Assignment
If a line in the data below contains "does", copy it.

⁂

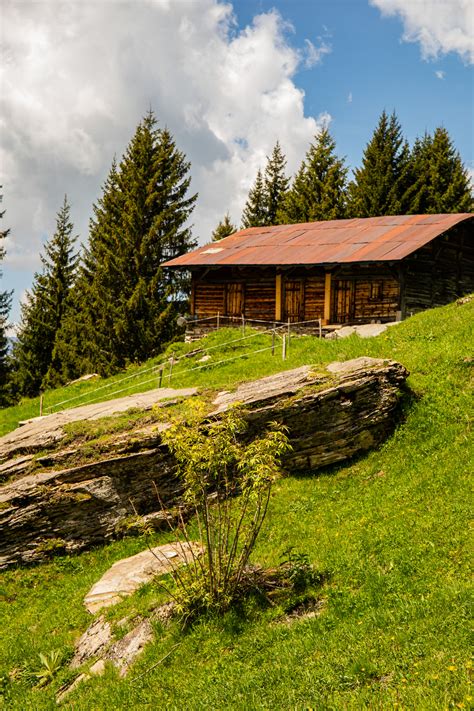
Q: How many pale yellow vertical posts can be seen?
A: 2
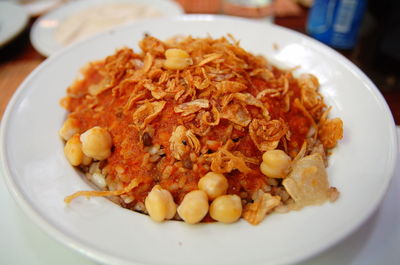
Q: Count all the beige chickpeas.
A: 9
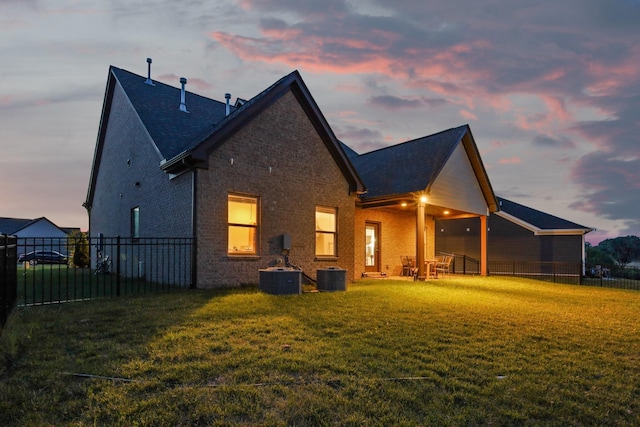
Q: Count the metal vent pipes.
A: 3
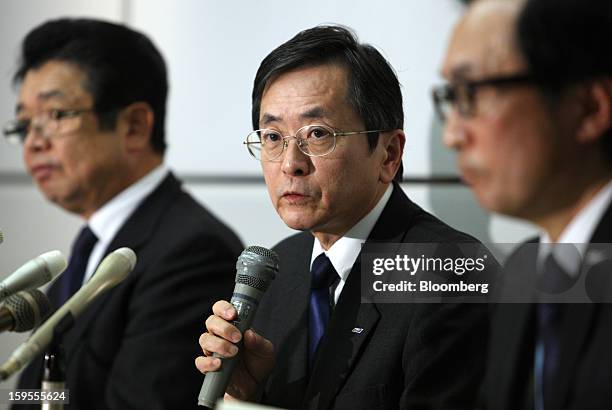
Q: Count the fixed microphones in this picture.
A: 3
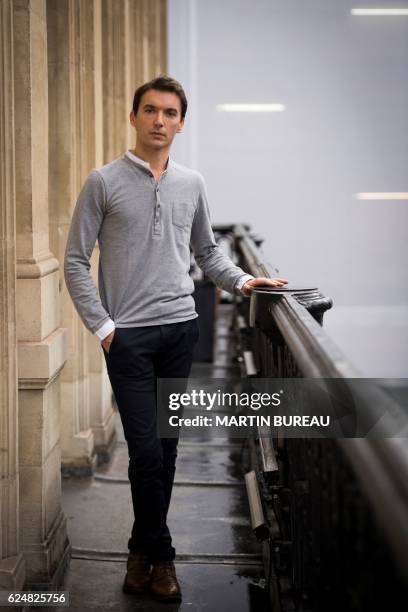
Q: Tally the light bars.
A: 3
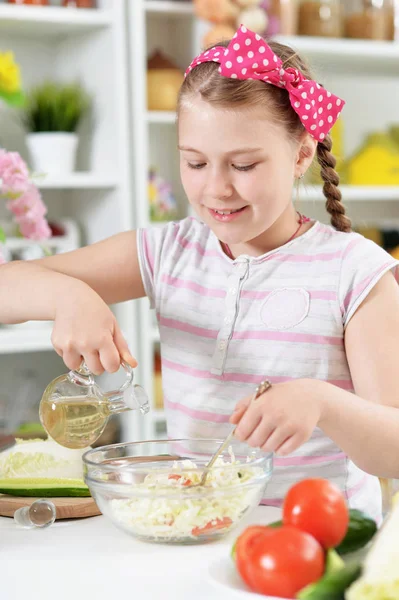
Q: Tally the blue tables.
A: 0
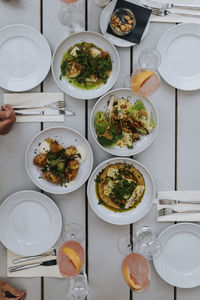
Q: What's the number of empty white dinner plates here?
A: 4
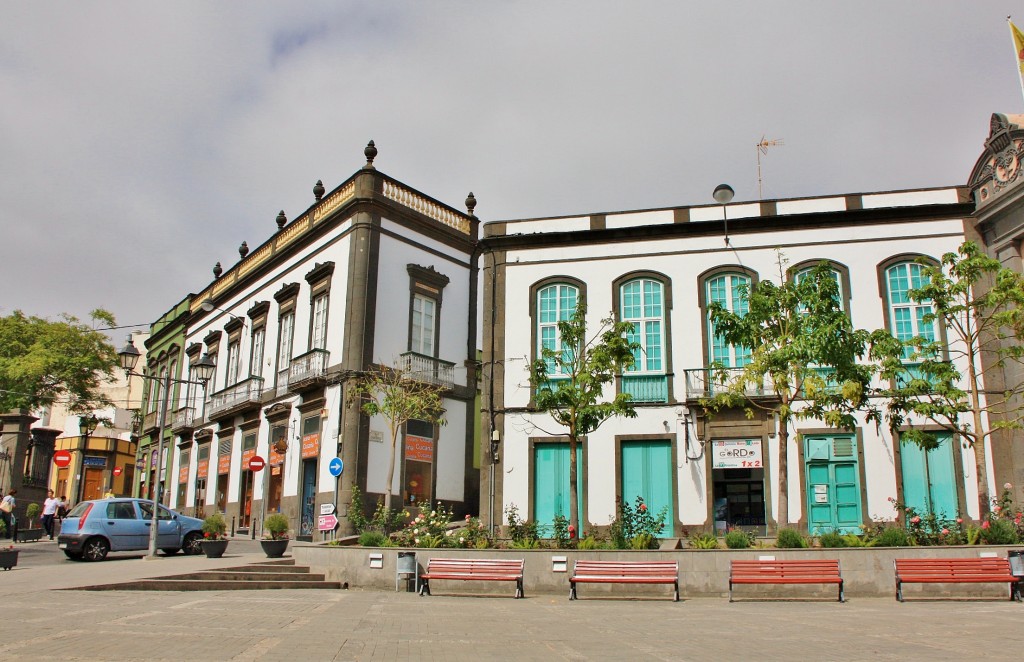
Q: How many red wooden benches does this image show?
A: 4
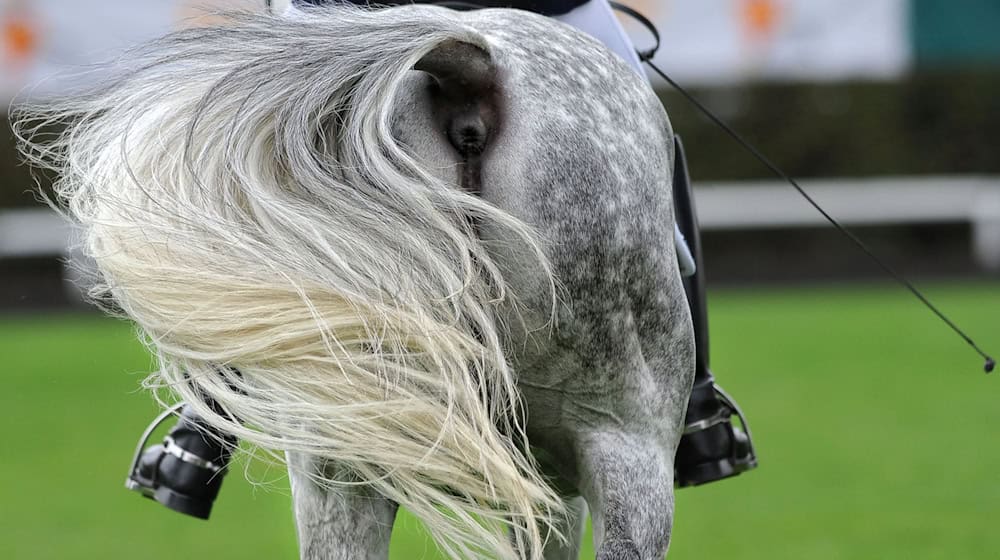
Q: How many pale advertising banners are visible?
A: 2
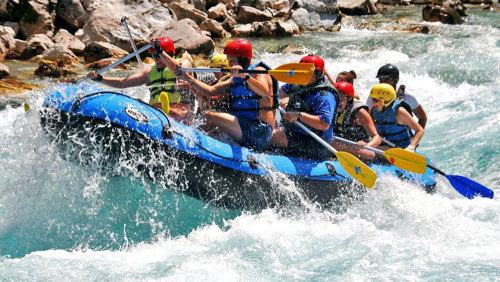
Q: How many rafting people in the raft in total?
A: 8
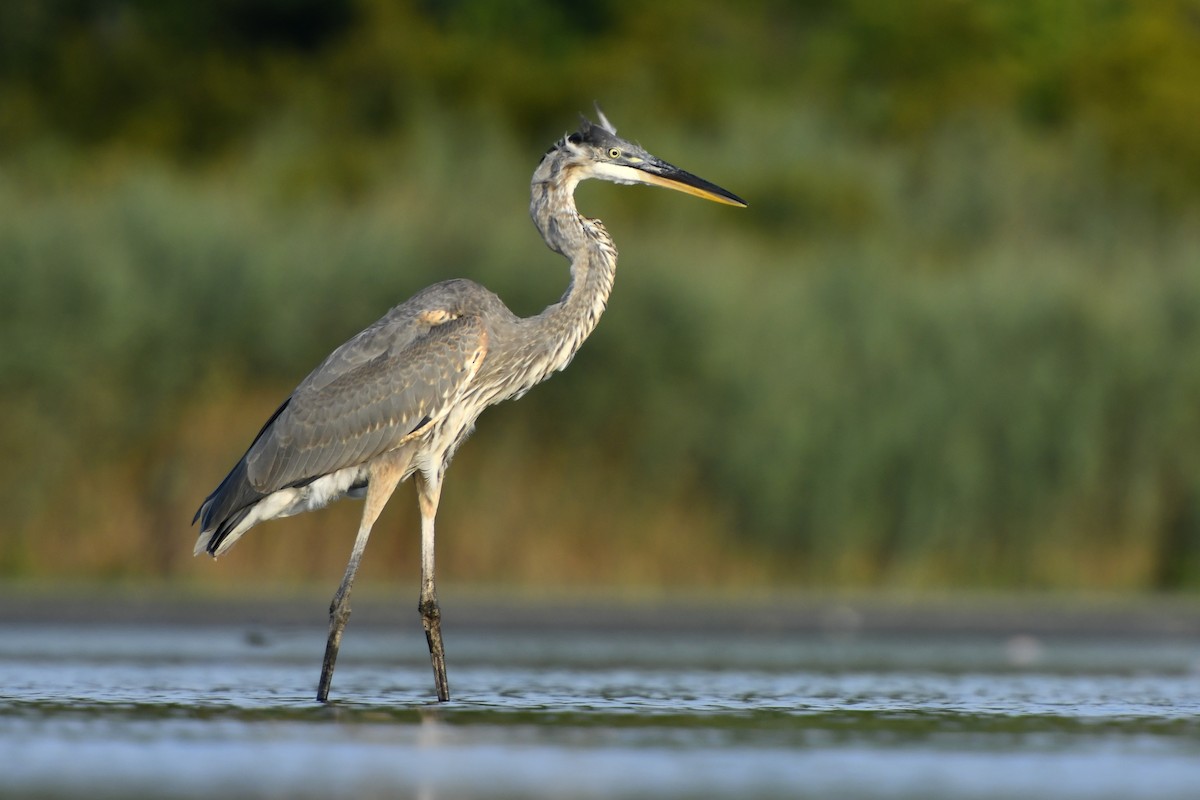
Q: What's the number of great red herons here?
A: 0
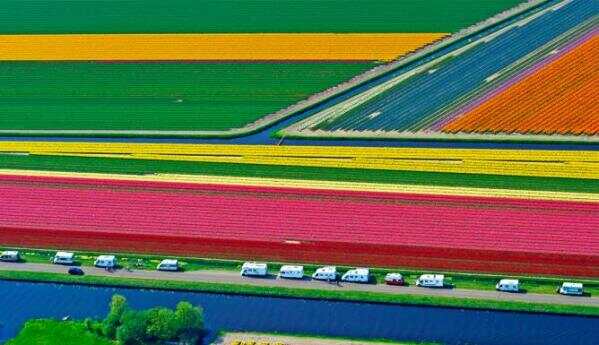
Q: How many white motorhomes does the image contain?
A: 11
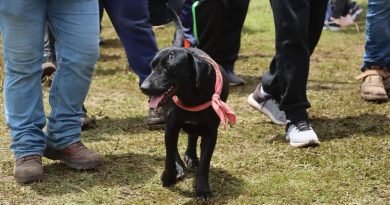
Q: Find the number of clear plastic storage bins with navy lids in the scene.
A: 0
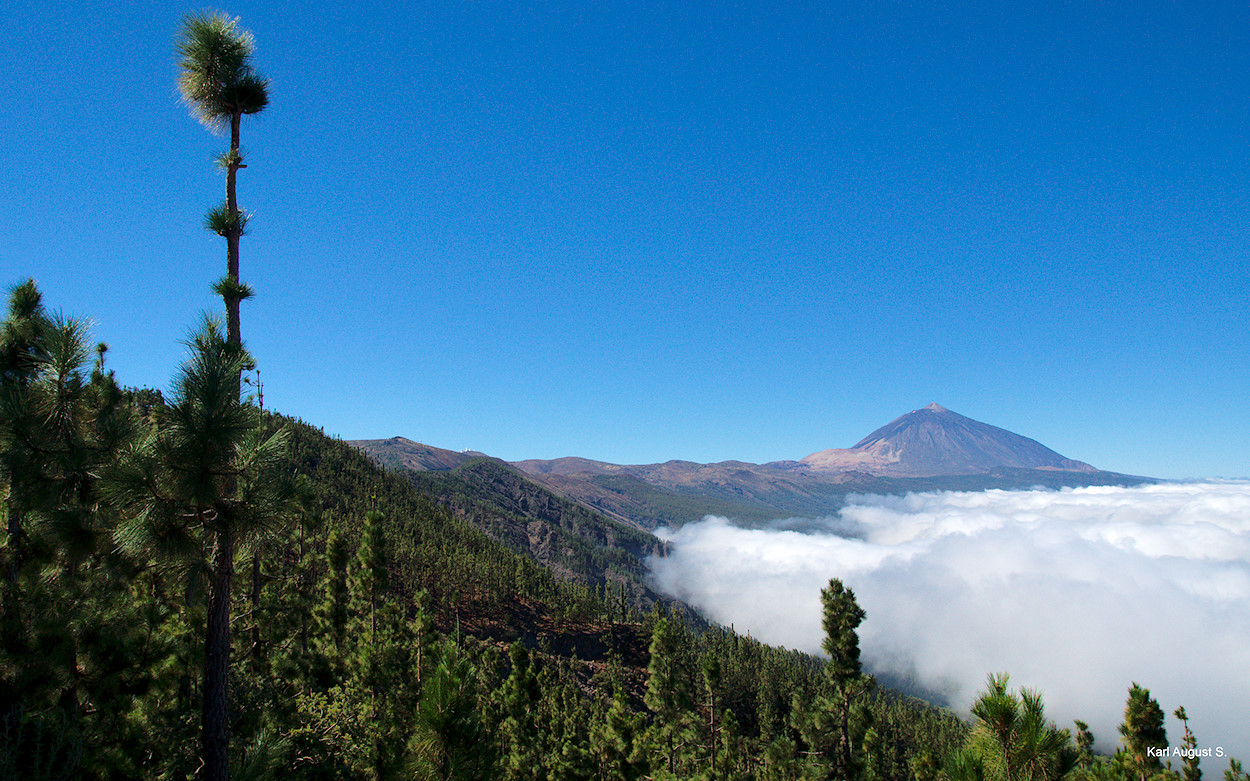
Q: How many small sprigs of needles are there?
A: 3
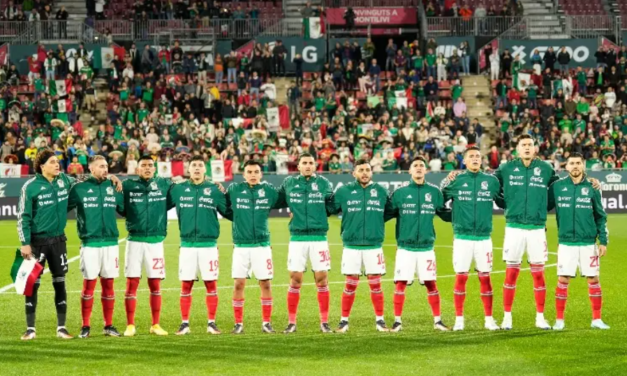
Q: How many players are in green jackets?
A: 11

⁂

Answer to this exercise
Q: How many red wooden benches does this image show?
Q: How many white motorhomes does the image contain?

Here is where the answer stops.